▶ _WHAT IS BEING ASKED_: In the data below, count every line that holds the string "blue" and reply with the number alone.

▶ _EXTRACTED MATERIAL_:
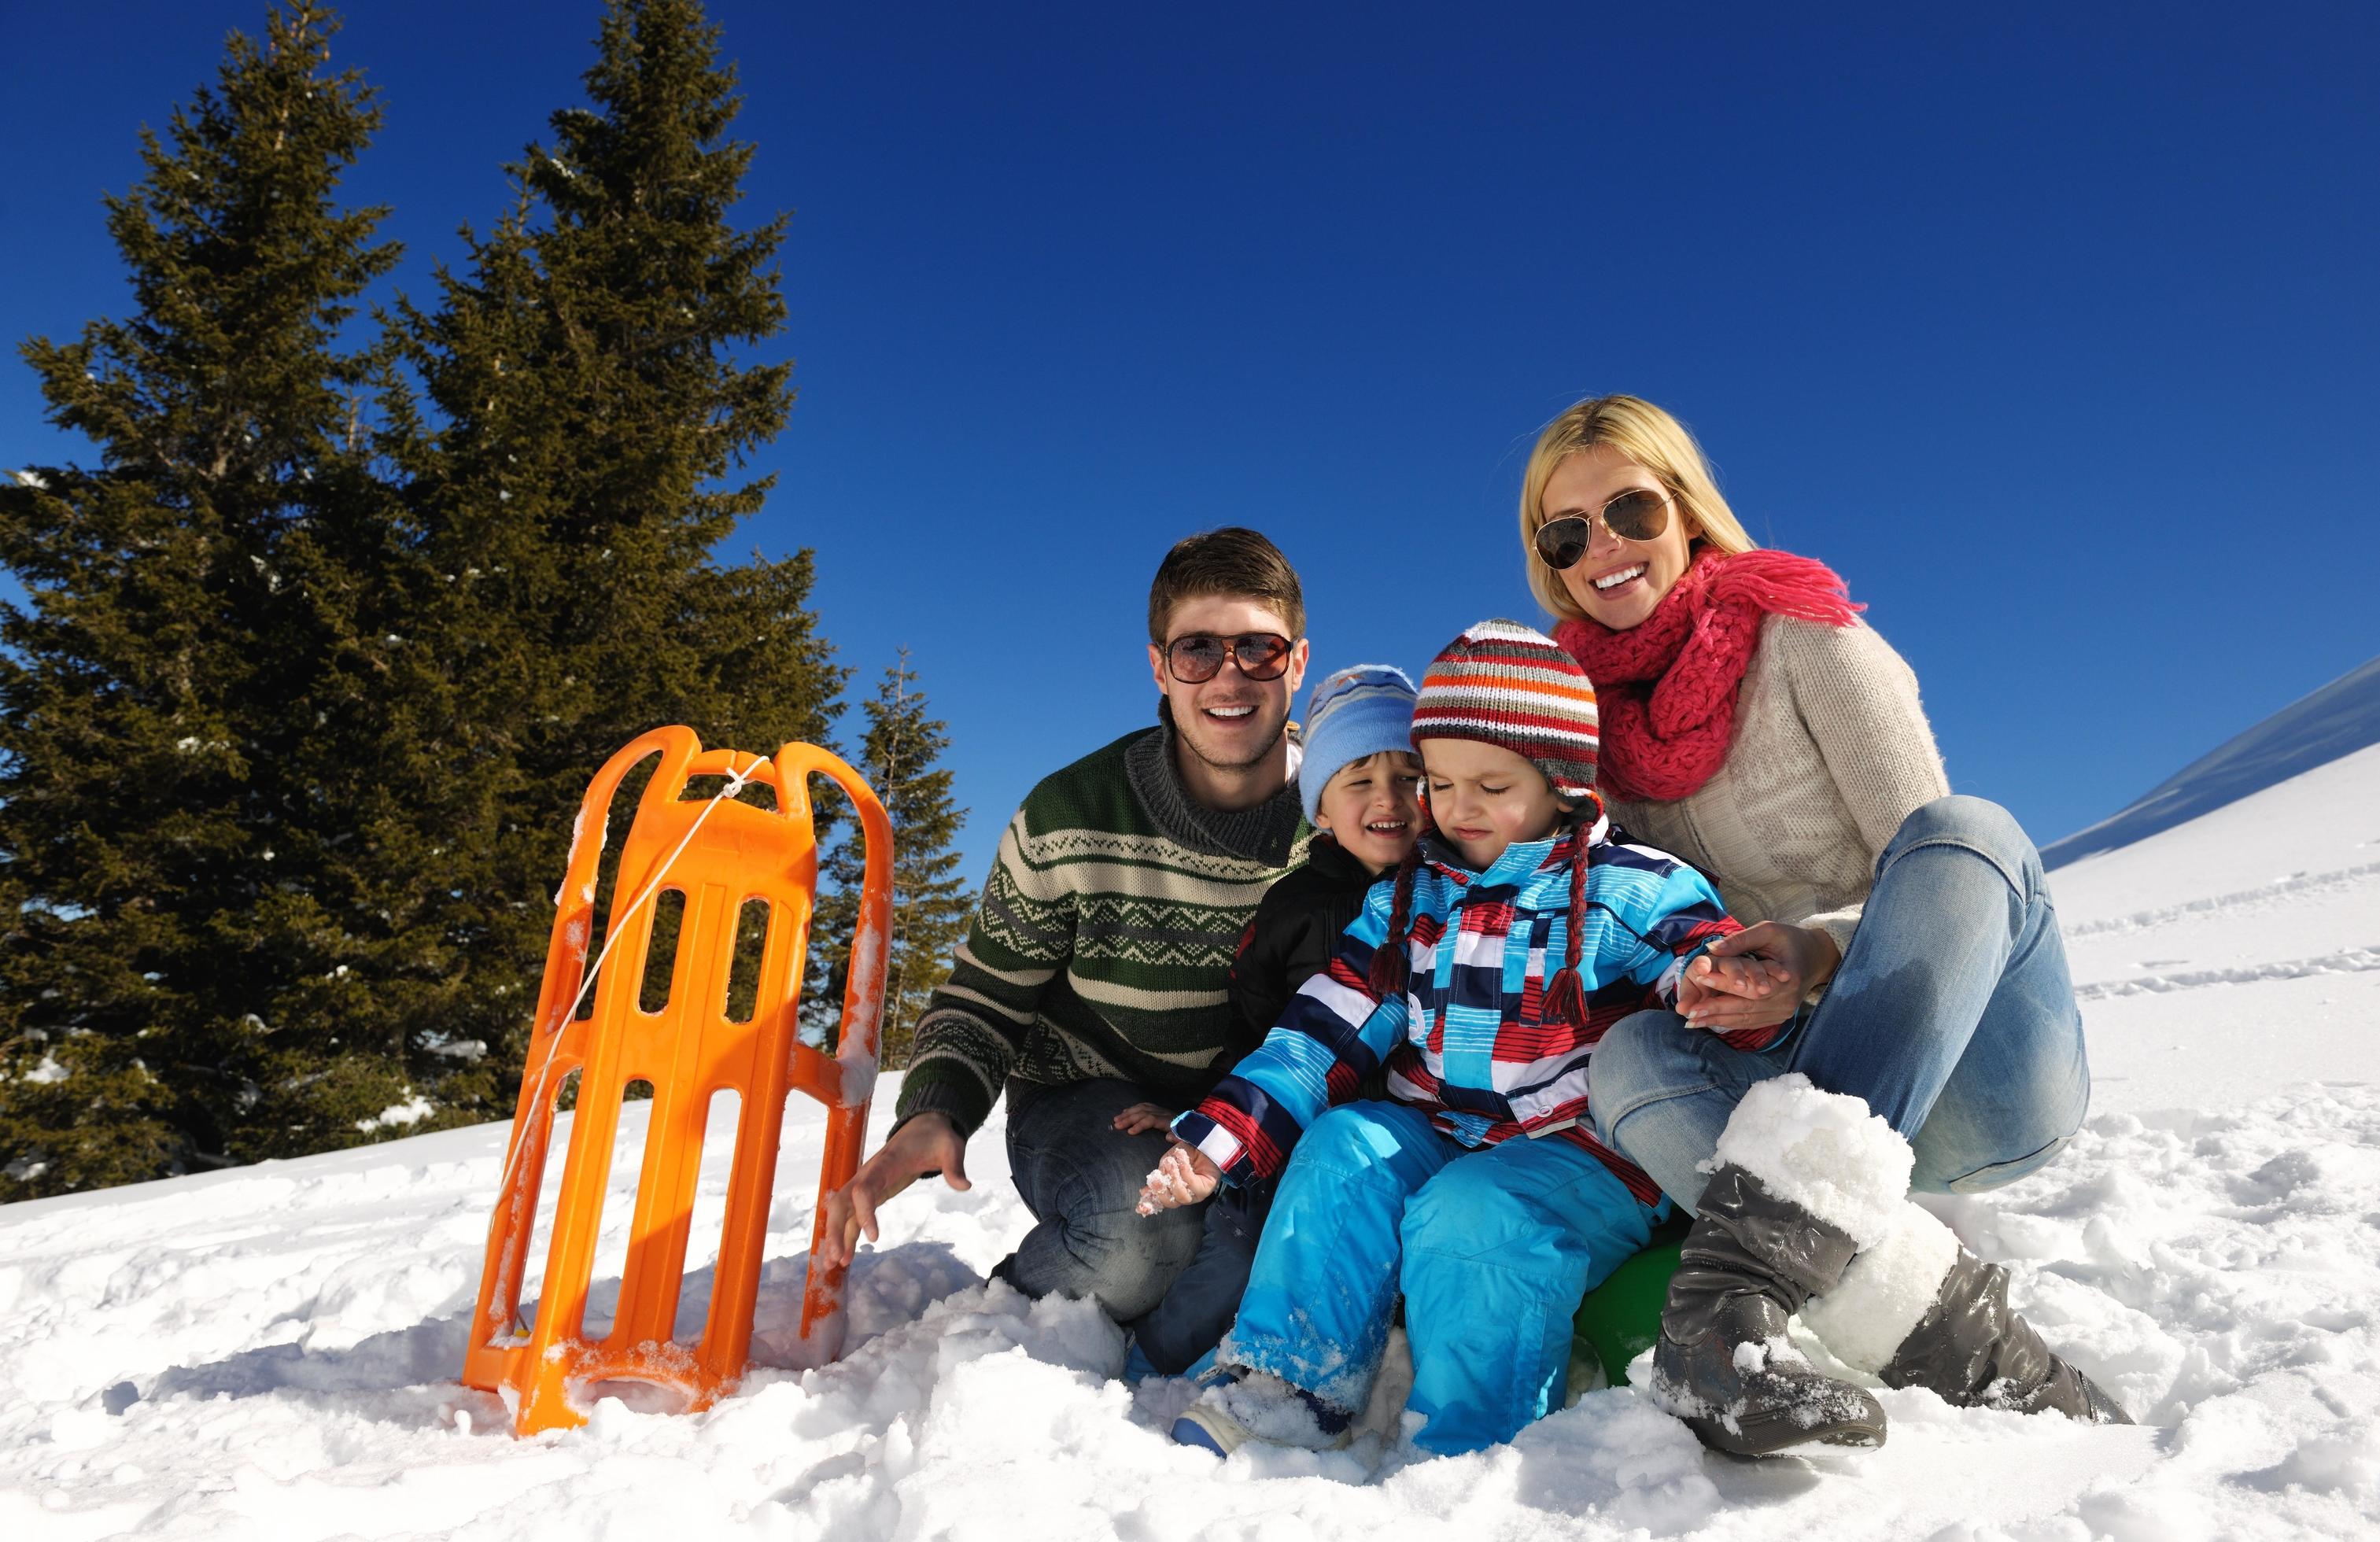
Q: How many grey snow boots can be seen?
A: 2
---
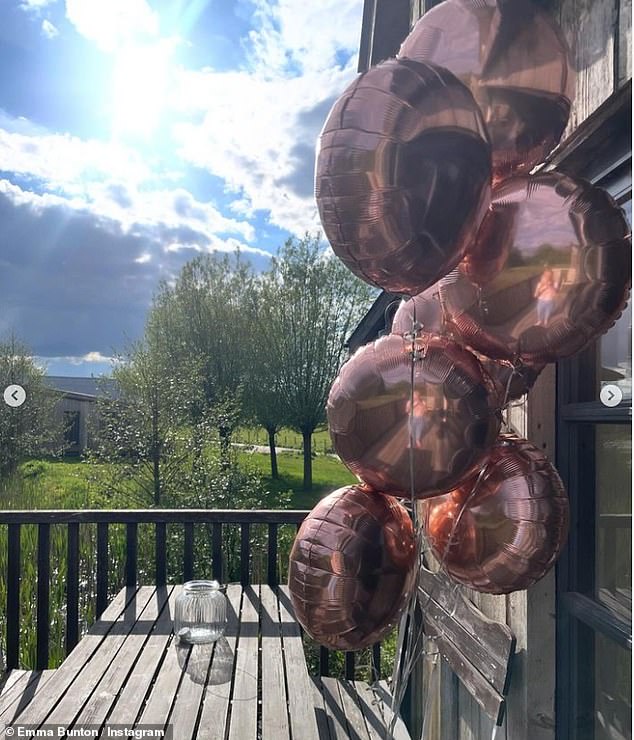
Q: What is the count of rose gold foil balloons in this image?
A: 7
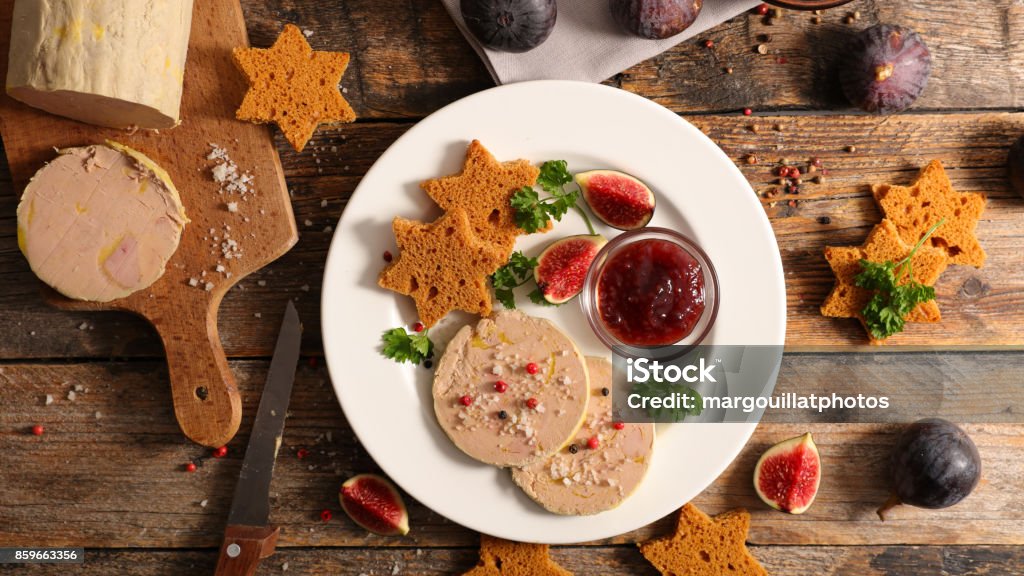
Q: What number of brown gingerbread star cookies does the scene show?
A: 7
...
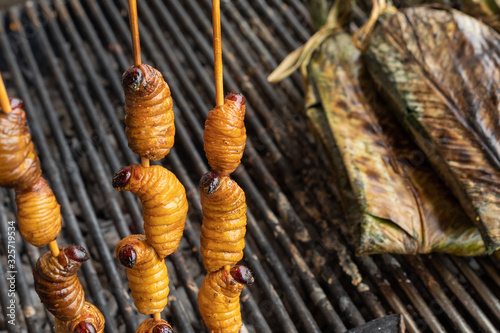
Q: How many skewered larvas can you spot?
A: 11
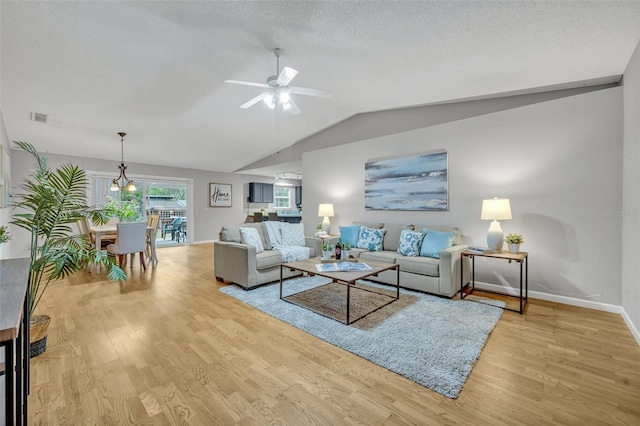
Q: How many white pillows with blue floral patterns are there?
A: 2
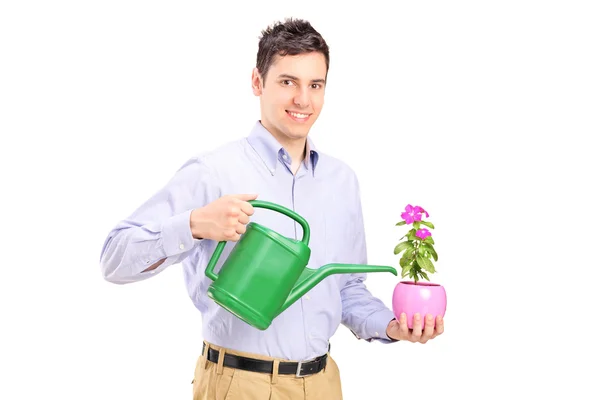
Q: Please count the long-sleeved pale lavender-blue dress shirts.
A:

▶ _EXERCISE OUTPUT_: 2